Lancée le 18 novembre 2023, la campagne électorale en RDC se déroule sur fond des injures et attaques ad personam. Chose qui fait obstruction au débat démocratique et empêche le peuple, souverain primaire, de bien suivre l’offre politique de chaque candidat, ainsi opérer un choix judicieux le 20 décembre aux urnes.
Dans une étude publiée ce mardi 28 novembre 2023, l’Observatoire de la Dépense Publique ( ODEP) a appelé les candidats à la présidentielle de décembre 2023 à “sortir des cannivaux le débat de la campagne électorale”.
En plus des attaques personnelles, cette plateforme de la société civile spécialisée dans le contrôle citoyen fustige notamment ” la corruption à ciel ouvert des électeurs et des candidats qui desistent
au profit d’autres candidats moyennant des substantielles compensations financières”.
Pour l’ODEP, en lieu et place de ces vices, le débat durant la campagne électorale devrait porter notamment sur une nouvelle vision du développement de la RDC, gage de “la transformation positive de la société dont la mise en oeuvre doit être accompagnée de la justice distributive”.

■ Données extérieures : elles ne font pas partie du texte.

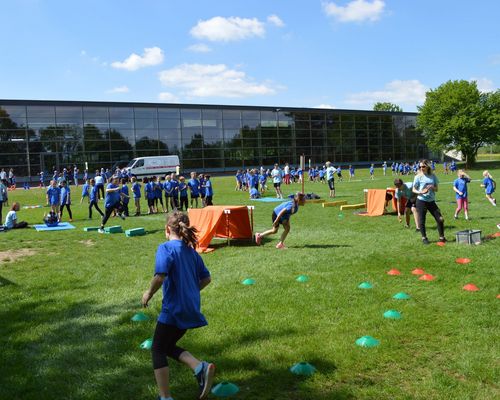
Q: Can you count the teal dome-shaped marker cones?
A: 10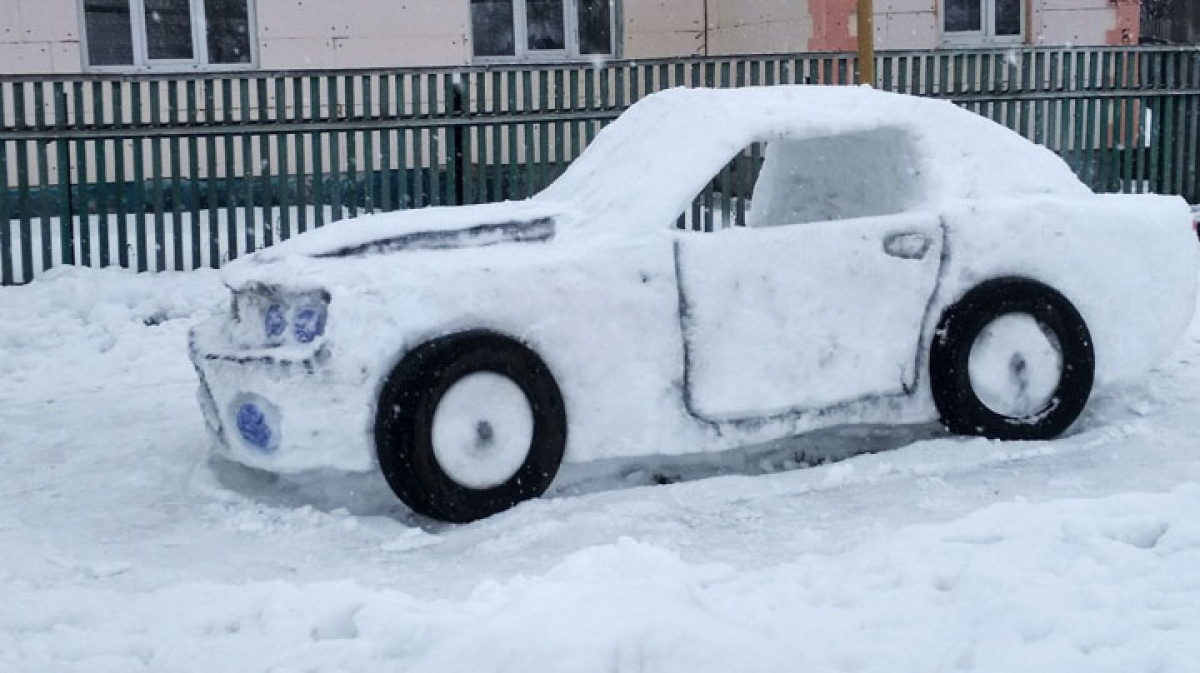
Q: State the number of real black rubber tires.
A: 2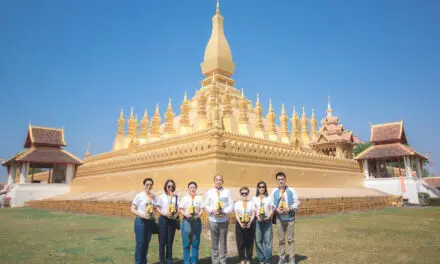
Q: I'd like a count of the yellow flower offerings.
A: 7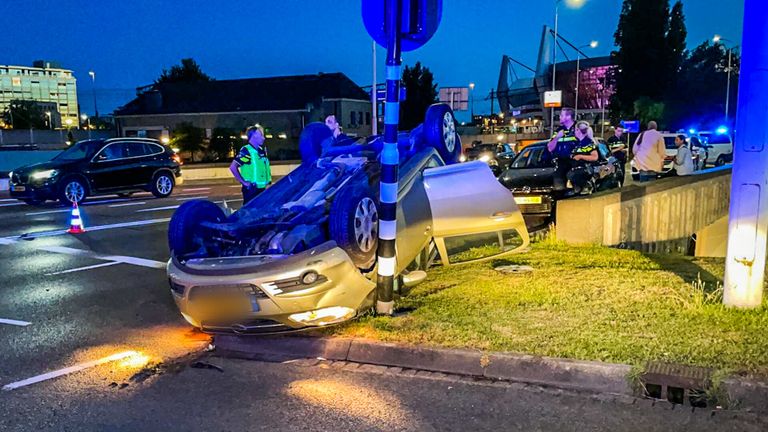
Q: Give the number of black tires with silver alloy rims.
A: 4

L’étude souligne que les régimes qui se sont succédés à la tête de la RDC depuis 63 ans ont détruit non seulement les infrastructures physiques du pays, mais aussi les mentalités et les valeurs.
D’où, souligne-t-elle, la nécessité d’une renaissance du Congo passe par un projet national de développement participatif rationnel qui “met la construction économique au service de la consolidation de l’unité nationale”.
Apres avoir posé le contexte et présenté les conséquences de l’extraversion de l’économie congolaise de 1885 à ce jour, sur le pays et son peuple, l’ODEP présente, dans cette étude un schéma pour la construction d’une économie endogène, autocentré et autodeterminé.
Il plaide pour la mise en place d’un État nouveau, d’une démocratie nouvelle, préalable à la réduction du train de vie de l’État. Au nombre des réformes phares, l’ODEP préconise au premier chef la restructuration administrative de l’État, la suppression du Sénat et la réduction de l’Assemblée nationale à 203 députés.
“Pour réduire de manière efficace et durable le train de vie d’un Etat néocoloniale, il faut être porteur d’une vision, d’un développement endogène, indépendant, autocentré et autodéterminé. Un Etat où la dépense publique sera réellement un instrument pour construire le développement où la rationalité de la dépense et la justice distributive vont triompher. Un Etat fondé sur la participation totale de toute la population comme moteur, acteur et bénéficiaire du développement“, conclut cette étude.